Thursday, April 10, 2014

Computing the height above the root of a node in the tree

phytools already has a function that computes the height of all the nodes in the tree: nodHeights. If we only want to know the height of one node, then using this function is very inefficient, for obvious reasons.

The following is alternative code for computing the height of only one node. It uses the phytools internal function getAncestors, so if we are not using it as part of phytools we will first have to do:

getAncestors<-phytools:::getAncestors

And here is the function:

nodeheight<-function(tree,node){
  if(node==(length(tree$tip.label)+1)) h<-0
  else {
    a<-setdiff(c(getAncestors(tree,node),node),
      length(tree$tip.label)+1)
    h<-sum(tree$edge.length[sapply(a,function(x,e)
      which(e==x),e=tree$edge[,2])])
  }
  h
}

That's it.

Tuesday, April 8, 2014

New options & methods for ltt95

A couple of days ago I received the following comment about the phytools function ltt95:

"I'm using ltt95 function with the times method and log transformed y axis, but I get reversed ages (both in the plot and in the results table). I’ve not been able to tackle down this small issue."

Well, this isn't precisely a bug of ltt95. ltt95 merely records the accumulation of lineages forward in time from the root; rather than backward (as I believe is more common in publications) from the present time.

In a newly updated version of the function I have now added the argument xaxis which can assume three values: "standard" (forward in time lineage accumulation, as in the current CRAN version of phytools); "flipped" (the time-from-the-present plot); and "negative" (similar to "flipped", but with negative time from the present). At the same time I also have modified ltt95 to return an object of class "ltt95" invisibly (don't worry, this is just the same matrix with some attributes); and I have added S3 generic plotting & print methods for objects of this class.

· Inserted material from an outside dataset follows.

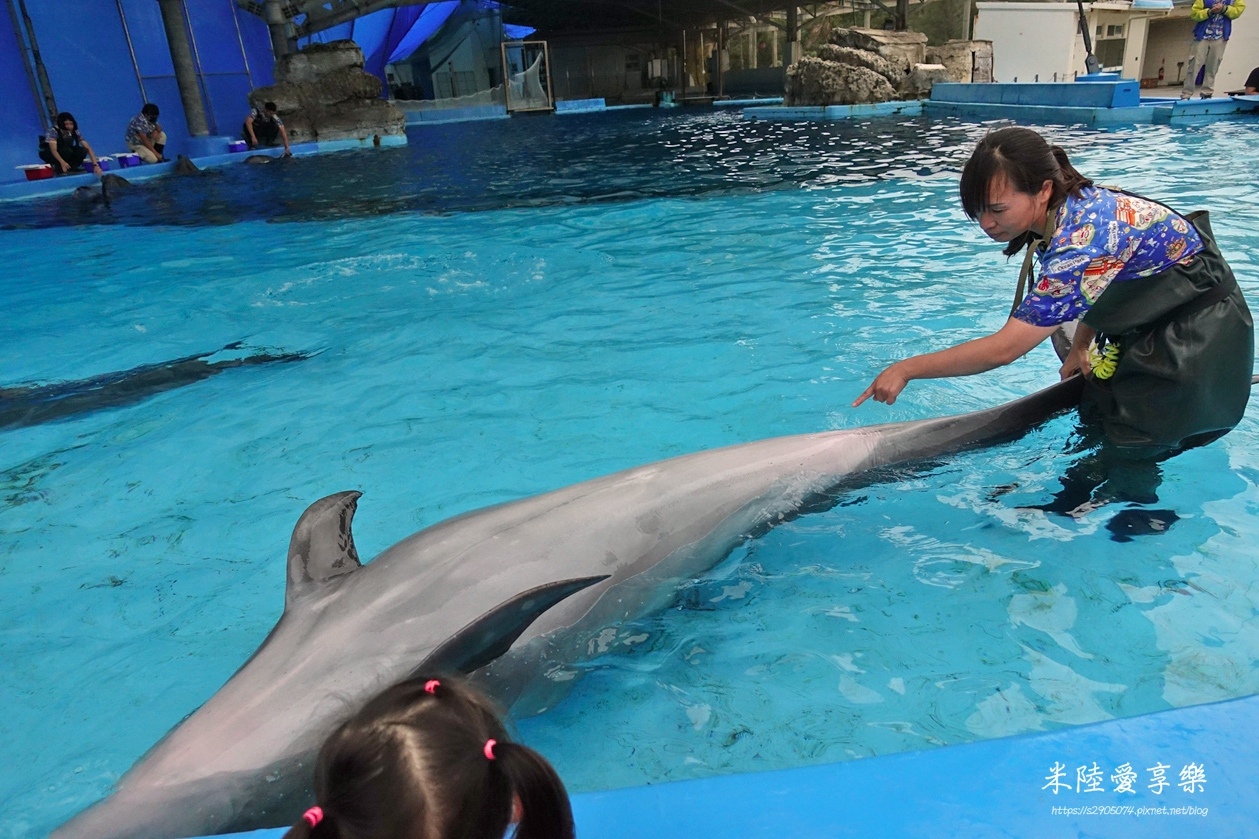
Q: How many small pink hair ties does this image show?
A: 3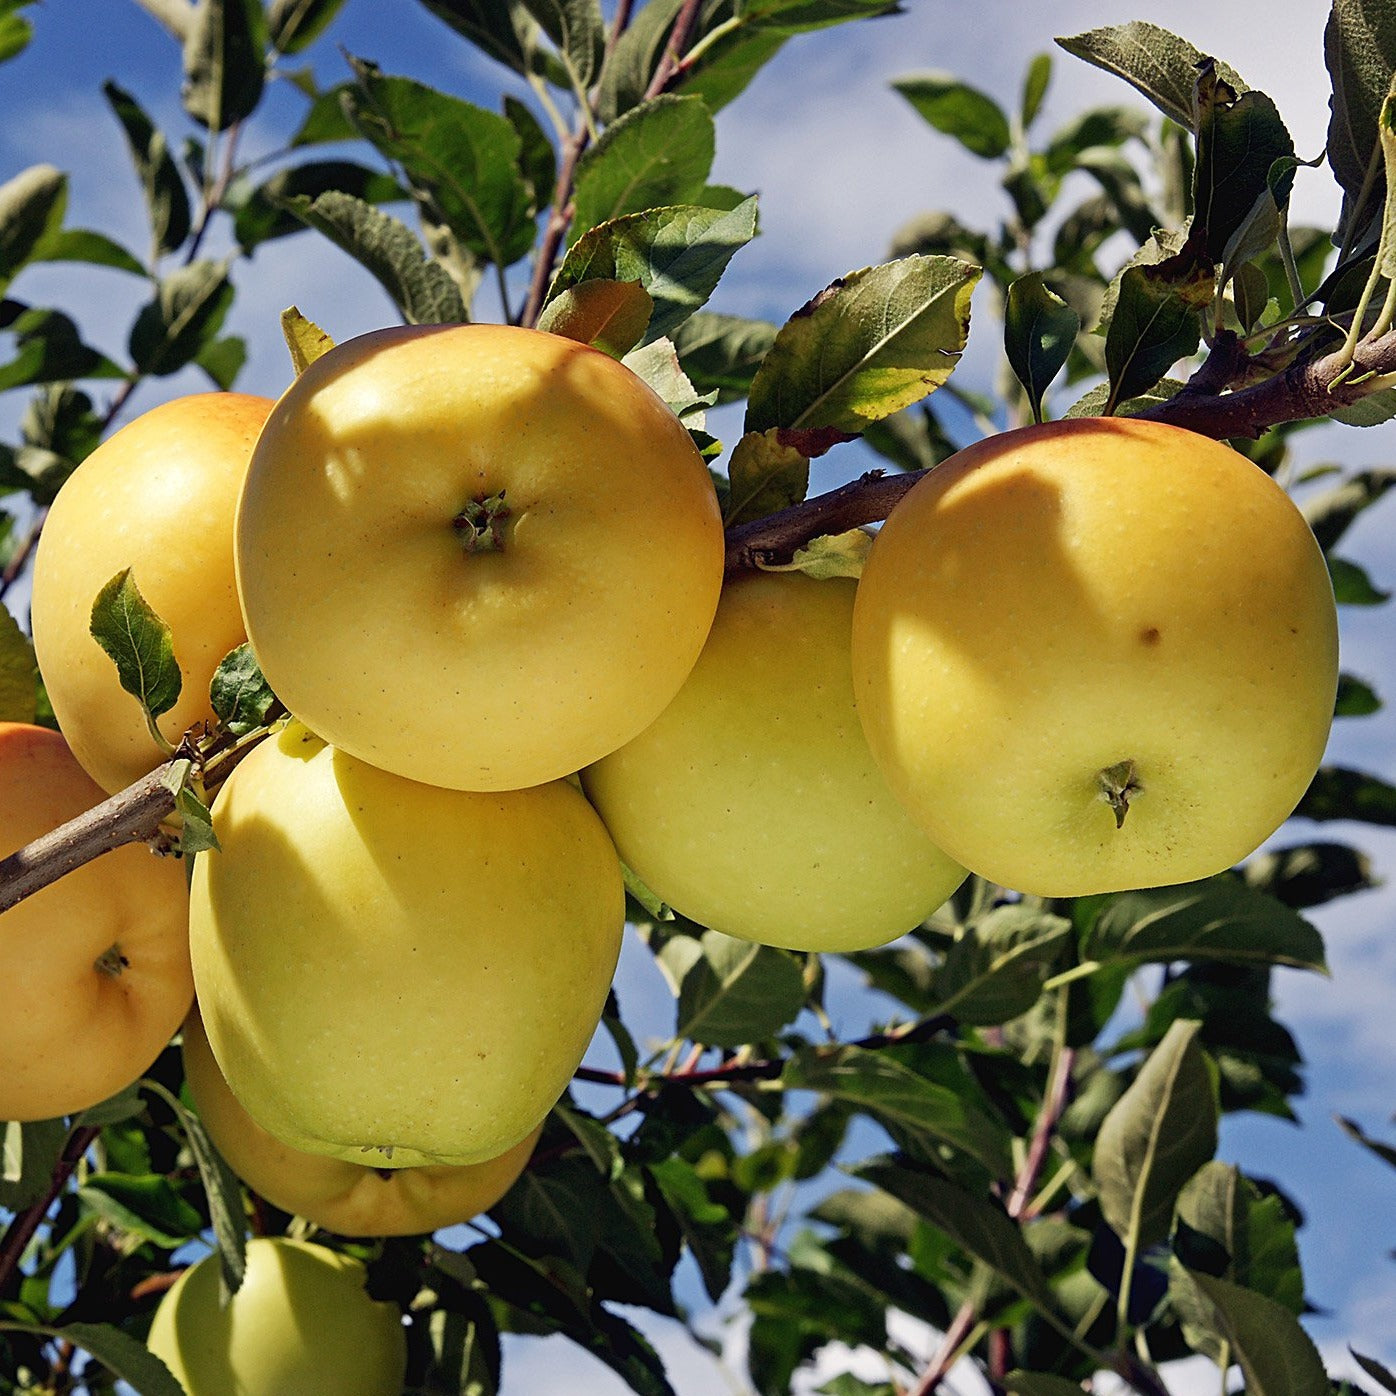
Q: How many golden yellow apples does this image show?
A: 8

Here's a demo - but the function can be used in more diverse ways than I will demonstrate here:

> library(phytools)
Loading required package: ape
Loading required package: maps
Loading required package: rgl
> packageVersion("phytools")
[1] ‘0.4.0’
> ## simulate some trees
> trees<-pbtree(n=100,scale=50,nsim=100)
> trees
100 phylogenetic trees
> ## run ltt95
> obj<-ltt95(trees)
> ## ok, now let's flip the axis & plot on semi-log
> ## (I could have done this originally too)
> obj
Object of class "ltt95".
  alpha:        0.05
  method:       lineages
  mode:         median
  N(lineages):  100
> plot(obj,xaxis="flipped",log=TRUE)

Code for this new function version is here and it is in a phytools build, which can be downloaded & installed from source.

That's all for now.

Monday, April 7, 2014

New function to paint individual branch or branches of the tree

A few days ago I received the following email:

"I have recently come across your excellent paper entitled "On the analysis of evolutionary change along single branches in a phylogeny". In that you employed a software "available on request", so I am writing to request permission to obtain and use your software. Alternatively, I wonder whether the functions from that software were incorporated into the Phytools R package. I am sorry if I am missing the obvious and it is indeed in the Phytools package - I am not familiar with all functions in that package yet."

(One interesting attribute of this message is that it harks back to a day in the not too distant past in which sharing data or software 'on request' seemed more than reasonable - how quaint & passé that seems today!)

The paper that's being referred to here is Revell (2008; Am. Nat.) in which I show that a (at that time) new likelihood method by O'Meara et al. (2006) could be used to test hypotheses about exceptional evolution along (one or more) single branch(es) of the tree. Previously McPeek (1995) had proposed a cruder approach based loosely on contrasts, which I showed had reasonable type I error; however I also showed that the likelihood method was probably preferable under most circumstances.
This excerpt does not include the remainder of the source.